(Collected data)
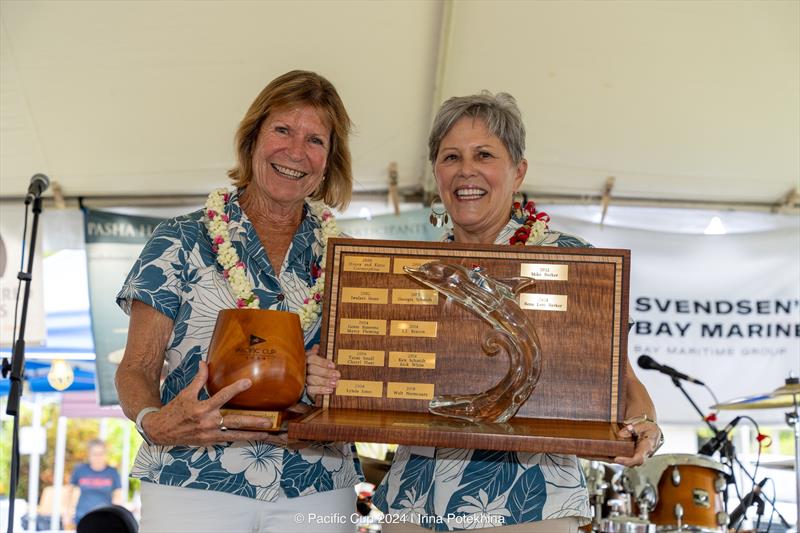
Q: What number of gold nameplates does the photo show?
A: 12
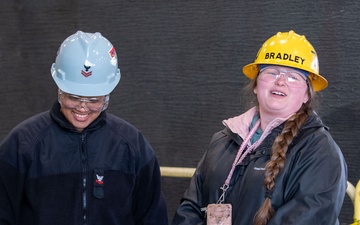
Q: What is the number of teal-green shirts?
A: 1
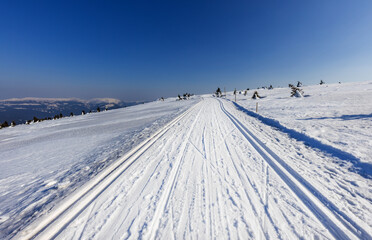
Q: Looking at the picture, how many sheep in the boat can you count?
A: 0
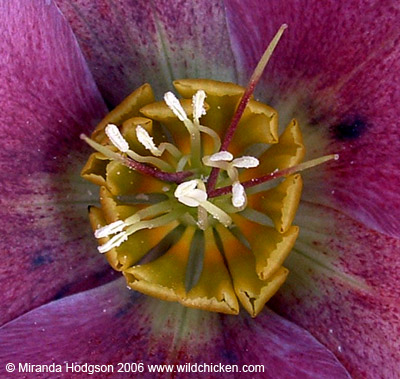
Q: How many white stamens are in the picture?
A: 11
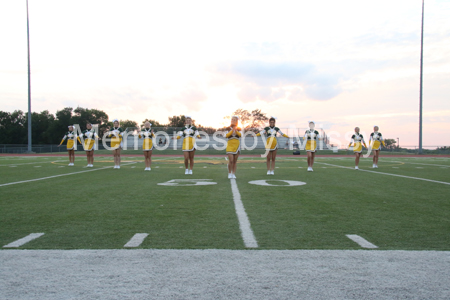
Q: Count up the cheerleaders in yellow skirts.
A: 10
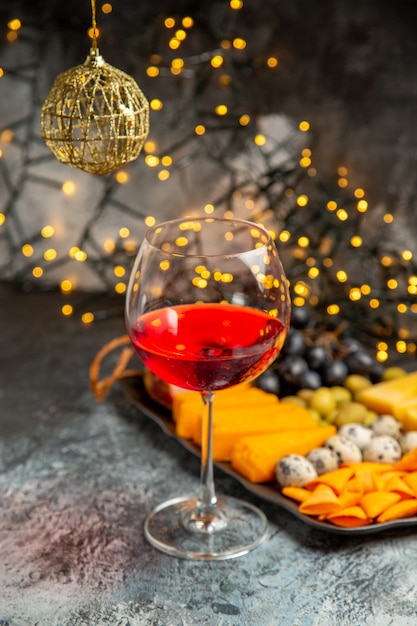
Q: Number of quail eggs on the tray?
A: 7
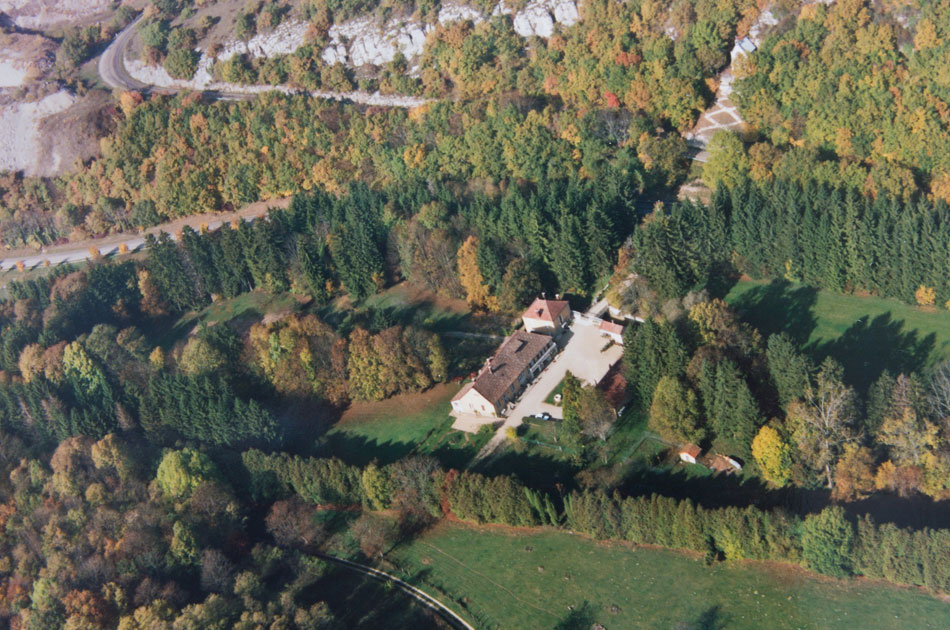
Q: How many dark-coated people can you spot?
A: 0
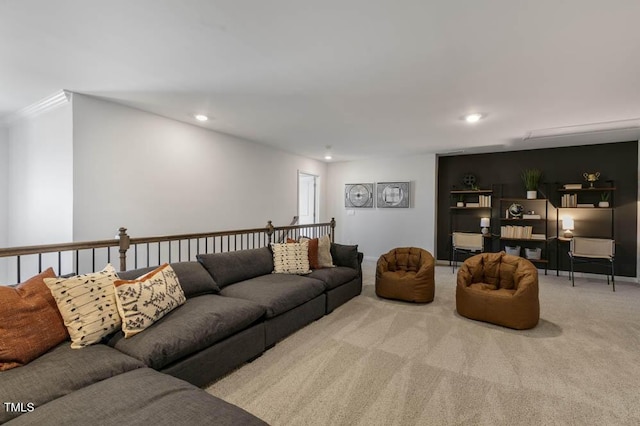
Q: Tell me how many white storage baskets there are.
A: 2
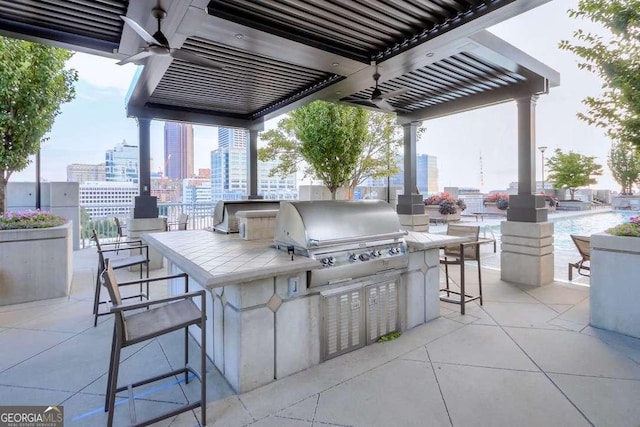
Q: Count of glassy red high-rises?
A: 1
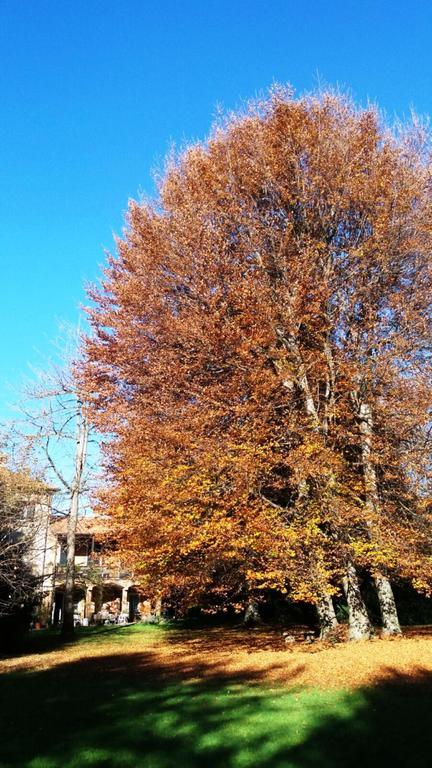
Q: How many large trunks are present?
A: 3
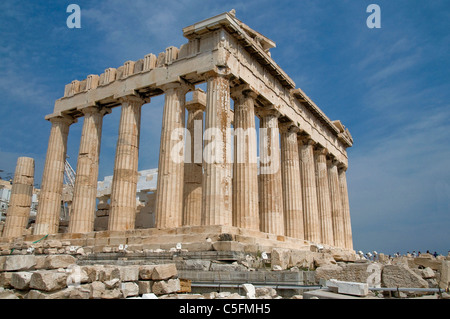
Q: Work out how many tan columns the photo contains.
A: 14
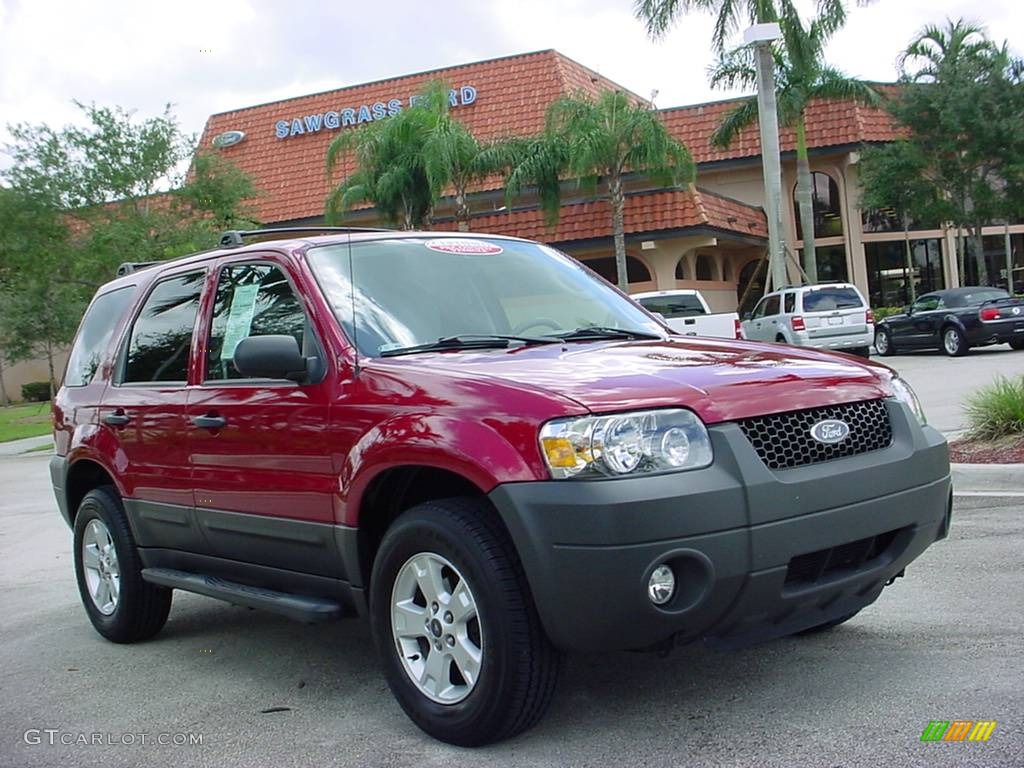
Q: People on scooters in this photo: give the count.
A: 0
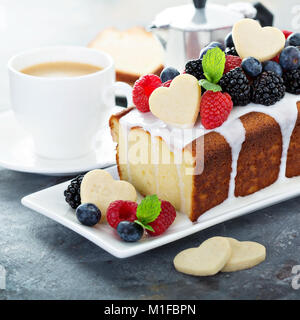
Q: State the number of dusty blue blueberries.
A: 9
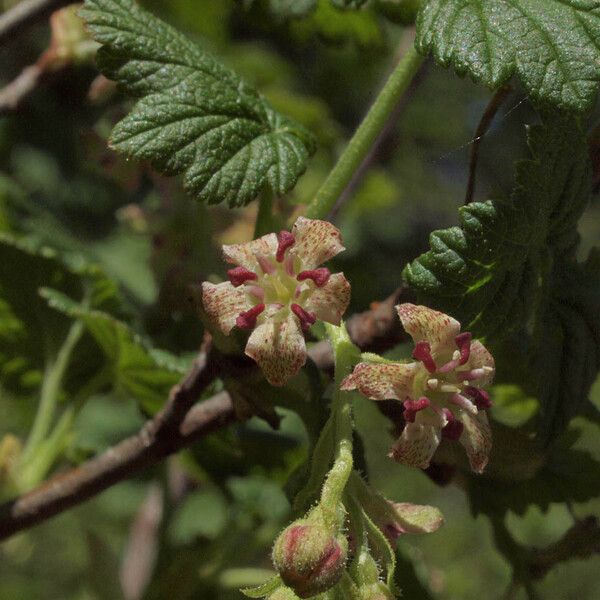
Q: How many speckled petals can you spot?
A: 10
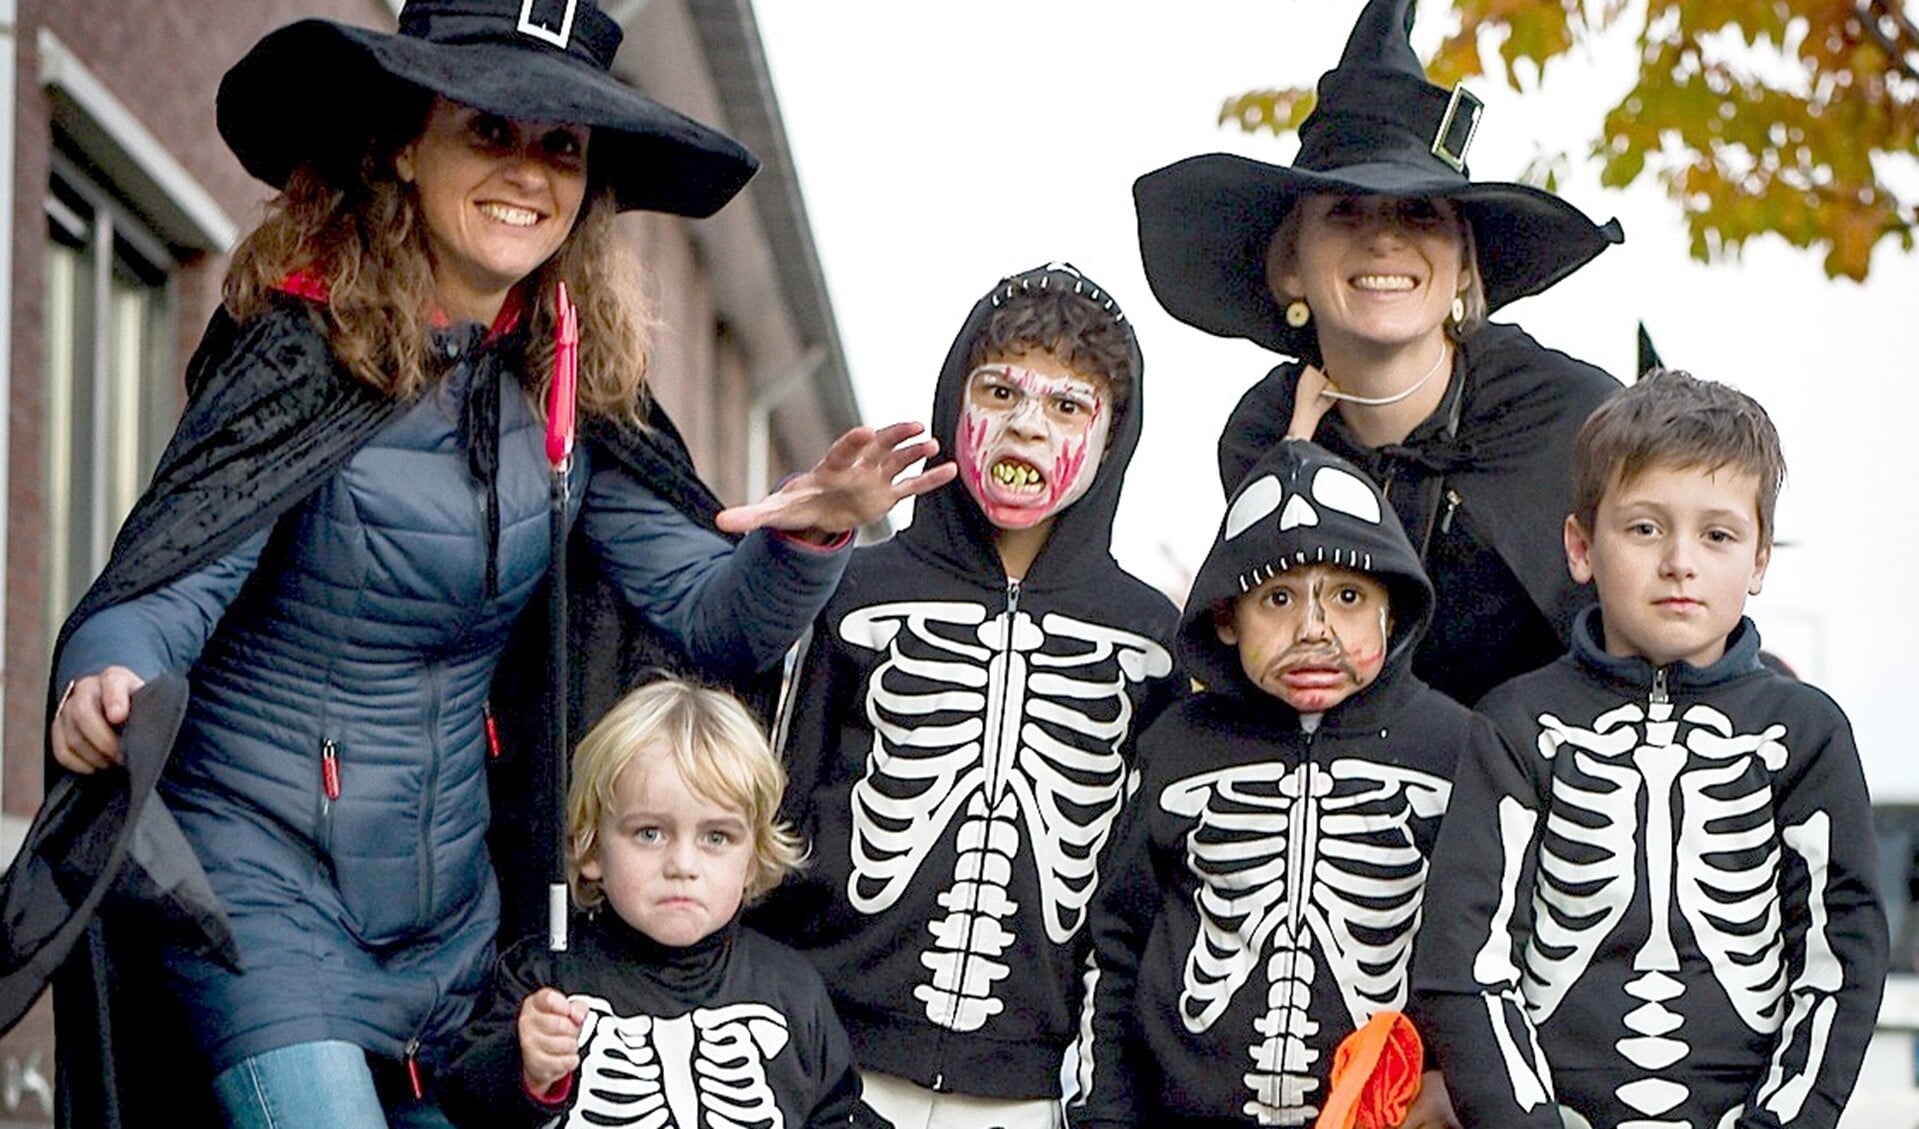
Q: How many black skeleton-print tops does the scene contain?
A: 4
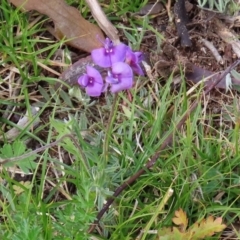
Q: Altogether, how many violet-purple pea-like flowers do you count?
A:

#### YOUR INSTRUCTIONS:
Filter the records down to the lines containing the word "spot", and copy those.

#### TASK RESULT:
Q: How many dark-coated people can you spot?
Q: How many speckled petals can you spot?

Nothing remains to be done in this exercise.